Un apaisement entre la Chine et les Etats-Unis ne semble pas à l'ordre du jour. Les relations entre les deux pays sont à l’image des montagnes russes, un enchaînement de bons et mauvais moments. Dernièrement, l’administration Biden a porté un coup supplémentaire aux entreprises technologiques chinoises en inscrivant de nouvelles sur sa liste noire. Le Trésor américain rend ainsi impossible la participation d’investisseurs américains dans les entreprises placées sur cette sur cette fameuse liste.

L’une d’entre elles, SenseTime, a été accusée d'avoir permis aux autorités de Pékin d'utiliser sa technologie de reconnaissance faciale pour opprimer les minorités ethniques musulmanes de la région du nord-ouest du Xinjiang. Cette dernière propose en effet plusieurs solutions basées sur l’intelligence artificielle et dont les usages sont très controversés. Son outil de reconnaissance faciale avait été dénoncé en 2019 par le New York Times lors d’une enquête. Il proposait des options de reconnaissance ethnique aux forces de police (distinguer notamment les populations Ouïghours des Hans) avec lesquelles l’entreprise collaborait localement. En réaction, le département américain avait alors placé SenseTime sur une autre liste noire privant l’entreprise de composants et logiciels américains. Aujourd’hui, l’histoire se répète.

Une IPO chamboulée

SenseTime devait initialement lancer son introduction en bourse début décembre mais les dernières annonces américaines ont retardé l’événement. La firme chinoise a donc fait son IPO le 23 décembre, non sans mal puisque, privée d’investisseurs américains, celle-ci a revu à la baisse ses exigences. Elle a donc finalisé son IPO  en levan seulement 700 millions de dollars contre 2 milliards de dollars initialement prévus avec une valorisation proche des 5 964 milliards de HKD (soit 764,72 milliards de dollars). A noter toutefois que HSBC Corporate Finance (Hong Kong) copilote l'opération, et les entreprises américaines Silver Lake et Qualcomm font partie des investisseurs, selon le document de l'offre publique initiale. Dans son dossier d’introduction en bourse, SenseTime a précisé qu’il s’agissait de sa filiale de Pékin inscrite sur liste noire, et a déclaré que les restrictions « ne s'appliquent pas aux autres entités du groupe qui sont juridiquement distinctes » de cette unité.
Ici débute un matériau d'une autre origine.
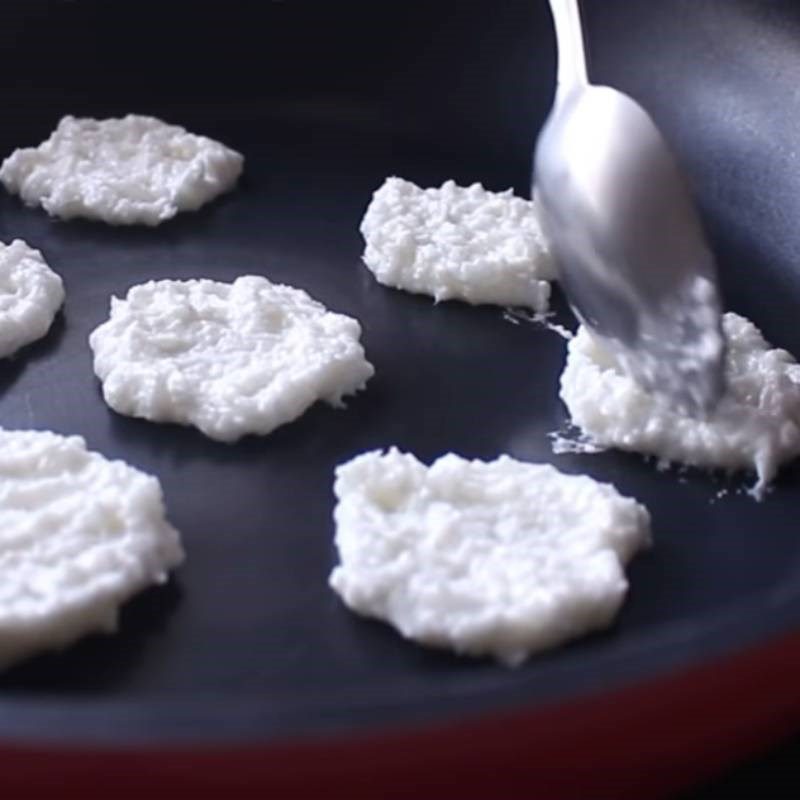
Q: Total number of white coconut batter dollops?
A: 7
Dans son dossier, SenseTime précise détenir une part de marché de 11% sur le marché chinois des logiciels de vision par ordinateur, selon une étude de Frost & Sullivan. Le gouvernement chinois, friand de technologies basées sur l’IA, devrait donc soutenir l’entreprise estiment les analystes. En revanche, sa rentabilité reste à définir. Une majorité de ses revenus est très concentrée ; ses cinq plus gros clients représentant près de 60% de ses ventes au cours des six premiers mois de l'année indique notre confrère de Silicon Angle. 100% de ses revenus sont destinés à la recherche et au développement, ainsi qu’à la construction de datacenters, un choix quelque peu singulier.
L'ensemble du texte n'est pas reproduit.